少々ジジくさいが、時代小説はいい。葉室麟の「蛍草」、乙川優三郎の「生きる」、宇江佐真理の「糸車」などは本当にいい作品だと思う。今回は、「すかたん」の才を評価して朝井まかてをチョイス。

本作は、江戸前期に活躍した浮世草子(今で言うエンタメ小説)作者井原西鶴とその娘おあいの親子愛を描いた物語。

【あらすじ】

全盲のおあいは、亡くなった母親から生きていくための知恵を教え込まれ、料理も裁縫も得意。下女のお玉とともに日々かいがいしく父西鶴の世話をしている。一方西鶴は、自分勝手で見栄っ張りではた迷惑な、困った男。おあいはそんな父が嫌でたまらないが、父と淡路へ旅したことをきっかけに父への想いが変わり始める……。

【感想・レビュー】

娘を想う父親の不器用な愛、ひたすら破滅に向かう歌舞伎役者辰彌へのおあいの淡い憧れ、養子に出された弟との偶然の再会などが女性作家らしい柔らかい筆使いで描かれていて、深い印象を残す。西鶴父娘と周囲の人々との温かい交流や、西鶴と松尾芭蕉との確執、近松門左衛門との友情などの挿話も、当時の世相や文壇事情が分かって面白い(事実か創作かはよく分からないが)。特に印象的なのが、当時流行した「心中」についての西鶴と近松の応酬。これを西鶴は滑稽と評し、近松は美と評する。二人の作風の本質を突いているようで、なかなか興味深い。

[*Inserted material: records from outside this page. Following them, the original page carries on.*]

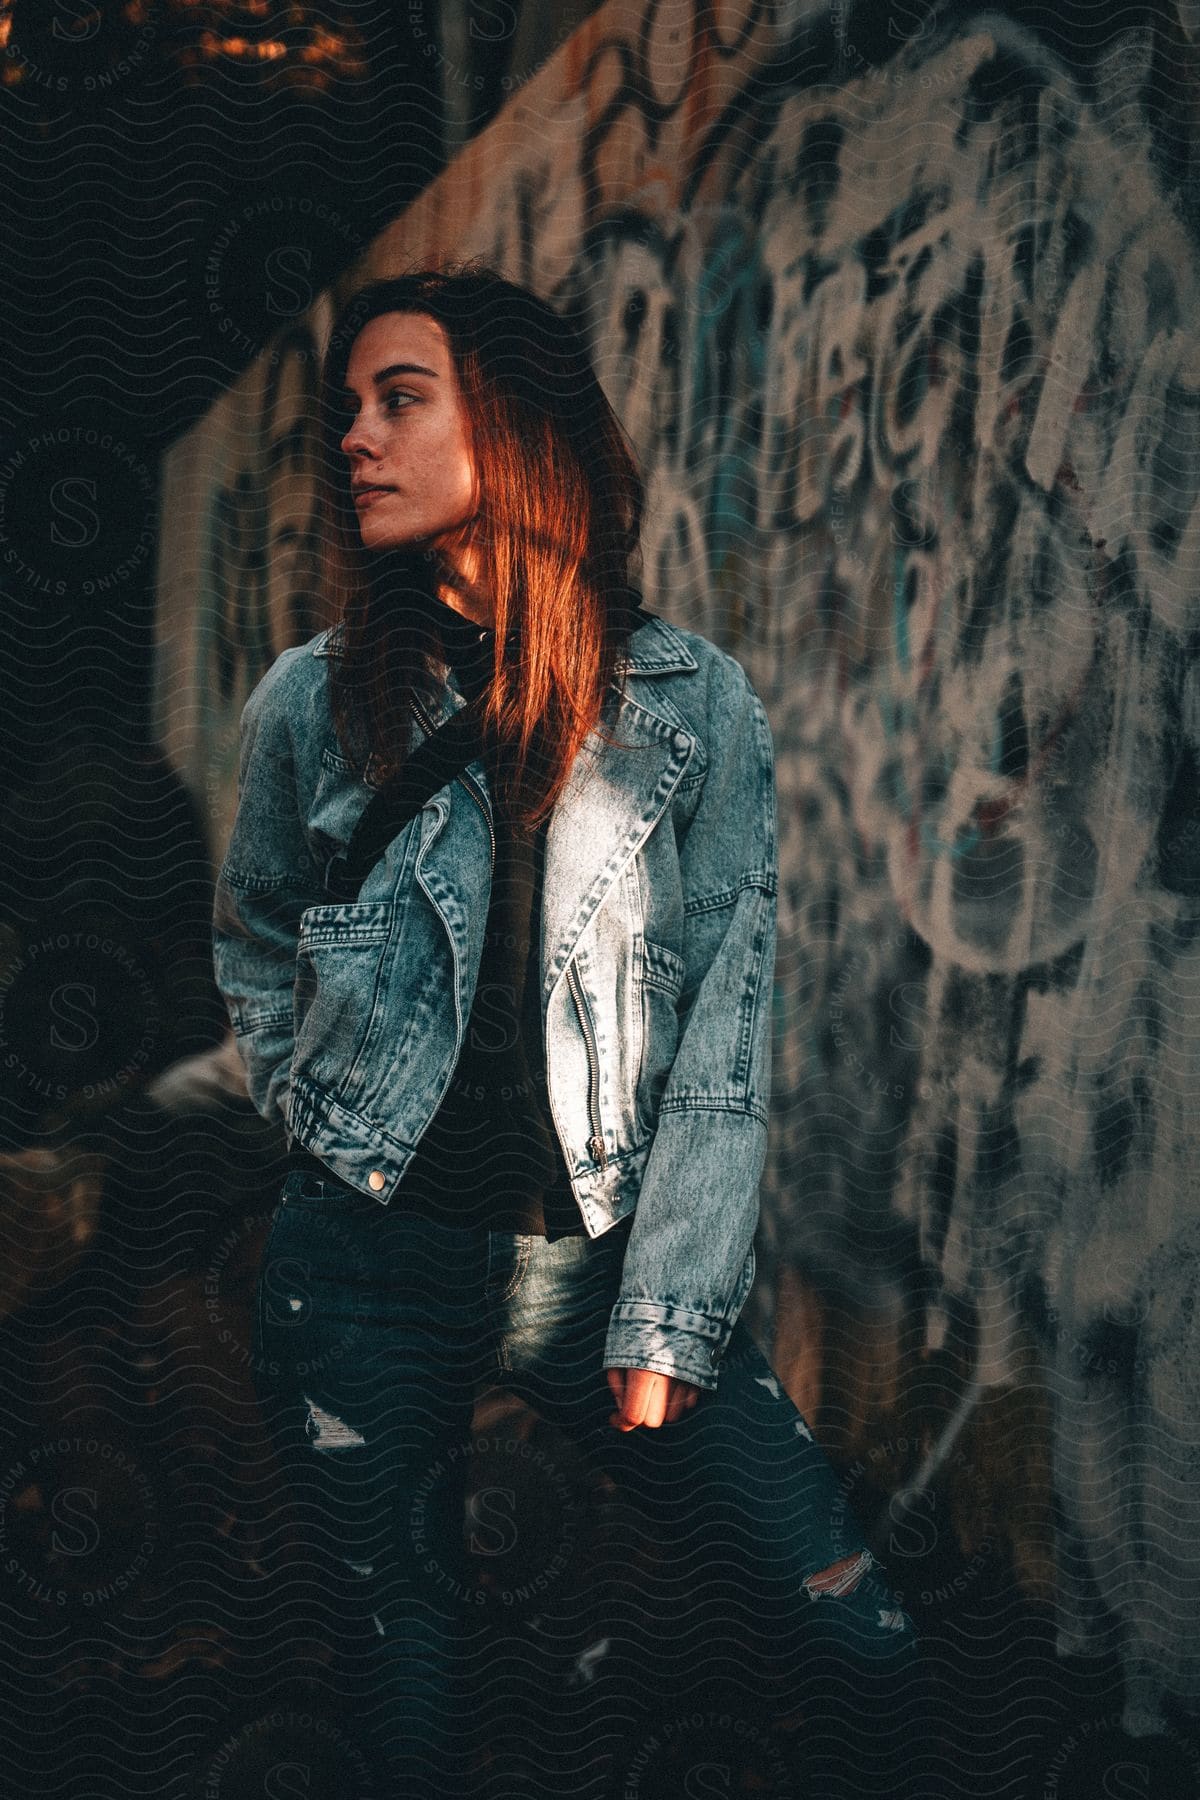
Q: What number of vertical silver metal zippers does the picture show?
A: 2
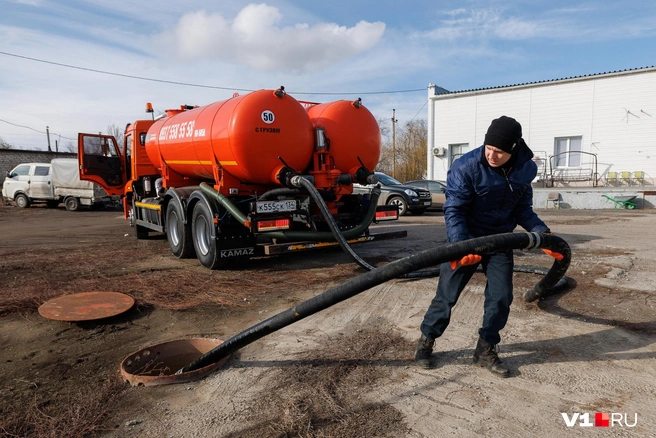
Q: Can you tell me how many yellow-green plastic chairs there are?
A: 3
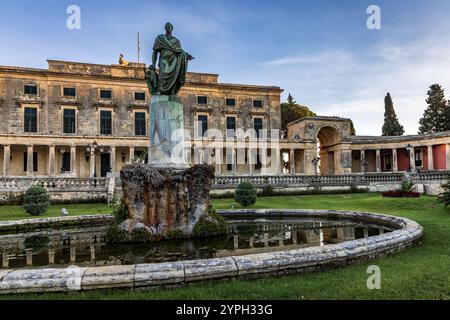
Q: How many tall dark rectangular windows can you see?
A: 7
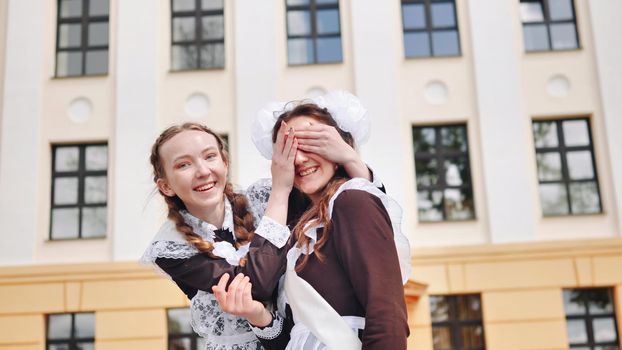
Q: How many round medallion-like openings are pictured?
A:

それにしても、作家とはつくづく凄い人種だと思う。様々な文献を調べ上げ、その内容を消化し、それを物語として組み立てる力もさることながら、五感で捉えた世界を「これしかない」という言葉に変換して文章化する力は、もう才能というしかないだろう。この作家は、本作の冒頭で、料理上手の全盲の娘のことを、「おあいの生きるこの世は、音と匂いと手触りでできていた」と表現している。なんと鮮やかな表現だろう。こういう、くどくど説明しない潔い表現こそが一流の証なのだろうと思う(小説も映画も説明が多いものはたいてい駄作)。

史実ベースのためか、前半の展開が緩くて少しもどかしくはあるが、読み応え十分の一冊。